January 11, 2010 |  3:20 pm

Ascendingmelody There’s a funny throwaway moment in the middle of Dirty Projectors’ new single, “Ascending Melody.” As the band’s three female singers hit an appropriately rising lead line atop an atonal guitar clamor, frontman David Longstreth warbles “Rise above!” -- a shout out to his band’s breakthrough album, a thorough deconstruction of Black Flag’s “Damaged.”

It’s a witty little joke in and of itself, but it also heralds a new turn for this odd band. Their singularly screwy sound has become popular enough for them to get a bit meta.

The two tracks on the “Ascending Melody” single (or, heh, a “Digital 7-inch,” as they put it on the free download site) sidle up nicely with the rest of their “Bitte Orca” album, released last year to widespread acclaim. More bands should put out stand-alone singles in the interim between albums, even if these tracks scratch a now-familiar itch.

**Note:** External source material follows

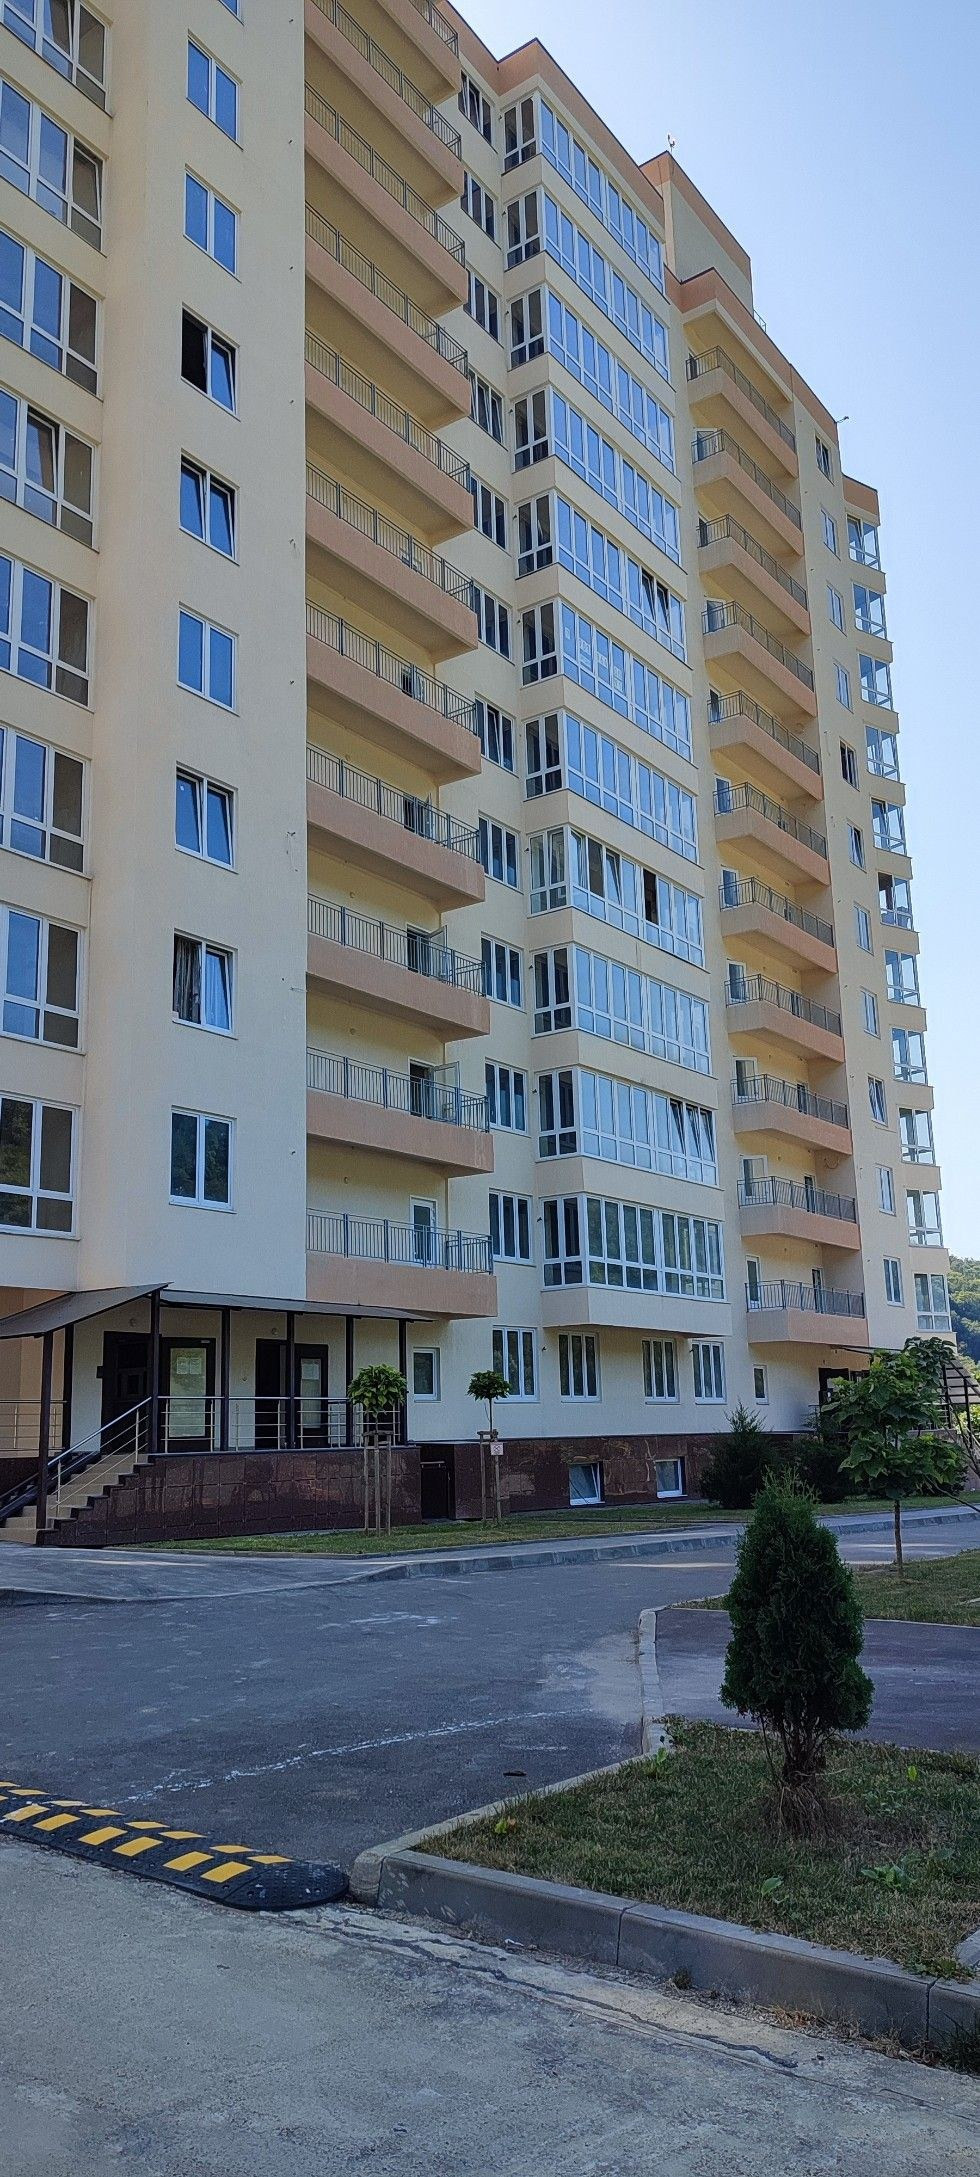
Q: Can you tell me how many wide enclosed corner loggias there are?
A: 11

“Melody” begins with a sunburned little guitar riff that’s cheerful though a bit out of key at the edges. Once the easygoing drums drop in, the tune turns into a relatively straightforward doo-wop song, something Ellie Greenwich might have come up with after too much coffee. Plenty of guitarists spend a career coming up with a lick as sweet-hearted as the acoustic thing Longstreth plays, but he only hits it twice without fuss or fireworks. No huge instrumental freakouts or breakdowns, just a charming little lick repeated and elaborated on for four minutes. It’s a fine confection, and the band’s second most-instantly-replayable tune yet.  

“Emblem of the World” is more meditative. Distorted drums only come in as punctuation for the droning chime that drives the song, and the Projectors stay in that deadpan sing-speak that’s melodic yet somehow mercurial and hook-less. But even on B-sides of B-sides, the band only sounds like itself and dares you to keep up. “Why should we choose another useless metaphor without a regard for a passionate need?” Longstreth sings here.

At this point, Longstreth’s grand swirl of ideas have become their own sonic reference point; even a back-catalog reminder sounds like something new. Nice trick, that.